Zwavel, het 16e element op het periodiek systeem en een van de meest voorkomende elementen in de aardkorst, was zelfs in de oudheid bekend bij de mensheid. Dit niet-metalen element heeft geen geur of smaak, maar heeft een kenmerkende gele kleur en een amorfe kristallijne structuur in de meest voorkomende elementaire vorm. Zwavel heeft tegenwoordig veel industriële toepassingen, net als in de oudheid, hoewel die toepassingen zijn veranderd.
Buskruit
Hoewel het nut van zwavel in de loop van de millennia is veranderd, omvat één gebruik zowel oude als moderne tijden. Zwart buskruit vereist zwavel als een van de bestanddelen. Zwavel, salpeter en houtskool vormden de vroegste versies van buskruit; Chinese alchemisten gebruikten deze brandbare stof in wapens en in vuurwerk. Andere beschavingen gebruikten buskruit bijna uitsluitend als wapen. Tegen de 15e eeuw voorzag zwavel in de vorm van buskruit kanonnen op zee en op het land van hun explosieve kracht.
Zuiverende Wierook
Voor de moderne neus hebben brandende zwavel en zwavelverbindingen een onaangename geur. Vroege alchemisten, sjamanen en priesters beschouwden dit sterke en scherpe aroma als een krachtige kracht om boze geesten of slechte lucht te verdrijven. Romeinse zuiveringsrituelen omvatten het ontsmetten van een gebouw of persoonlijke bezittingen met de rook van brandende zwavel.

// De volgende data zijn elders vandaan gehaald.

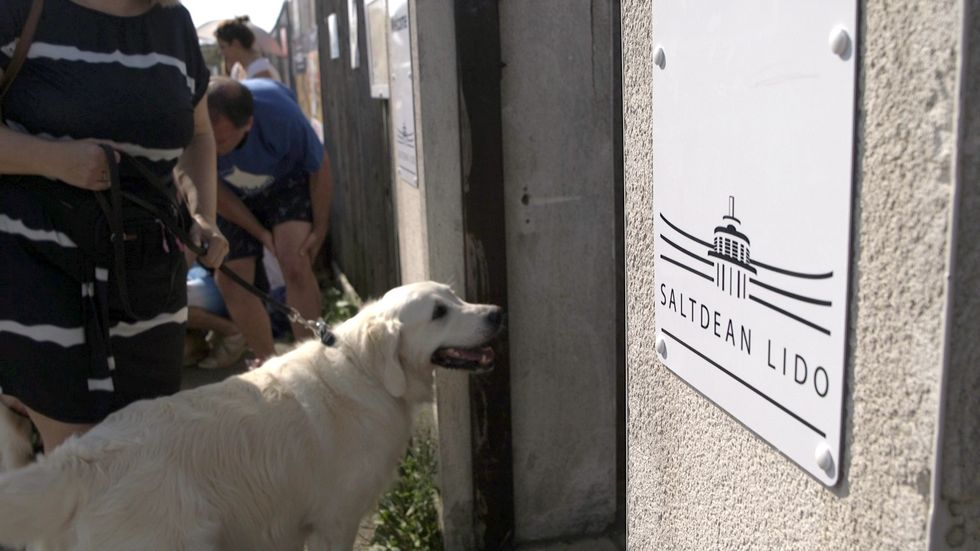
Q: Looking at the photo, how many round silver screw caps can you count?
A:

Om de sterke geur voor delicatere neuzen zoeter te maken, kunnen priesters zwavel mengen met aangenamere aromaten, zoals mirre of gedroogde kruiden.
Insecticide
Hoewel het vermogen van zwavel om boze geesten af te weren misschien moeilijk te bepalen is, blijft het vandaag de dag nuttig door zijn vermogen om insecten te verdrijven. Brandende zwavel in een huis verdrijft naar verluidt muizen, kakkerlakken en ander ongedierte; zwavelpoeder dat in de hoeken van een voorraadkast wordt gestrooid, zou het voedsel dat erin is opgeslagen, beschermen tegen foeragerende wezens. Teken, vlooien en luizen hebben een hekel aan zwavelhoudende verbindingen; voor oude mensen die geen moderne gemakken hadden, zoals stromend water en machinaal gewassen kleding, bood zwavelpoeder een manier om het huis van deze pijnlijke overlast te verlossen.
Geneesmiddel
Oude en middeleeuwse medici maakten veelvuldig gebruik van inwendig ingenomen zwavelpoeder als wormafdrijvend middel (ontwormingsmiddel) en als middel om het balanceren van de 'humor' van het lichaam. Terwijl zwavel brandt, beschouwden middeleeuwse artsen het als een cholerisch element dat flegmatisch of melancholisch zou neutraliseren. ziekten. Mensen lijden weinig nadelige gevolgen van kleine hoeveelheden zwavel, maar een ander algemeen alchemistisch en medicinaal ingrediënt, kwikzilver, richtte veel meer schade aan. Kwik, of kwik zoals moderne wetenschappers het kennen, was voor middeleeuwse medici even belangrijk als zwavel. Zosimos van Panoplis beweerde dat "zwavel in feite de vader is en kwikzilver in feite de moeder" van de alchemie en dus van de geneeskunde.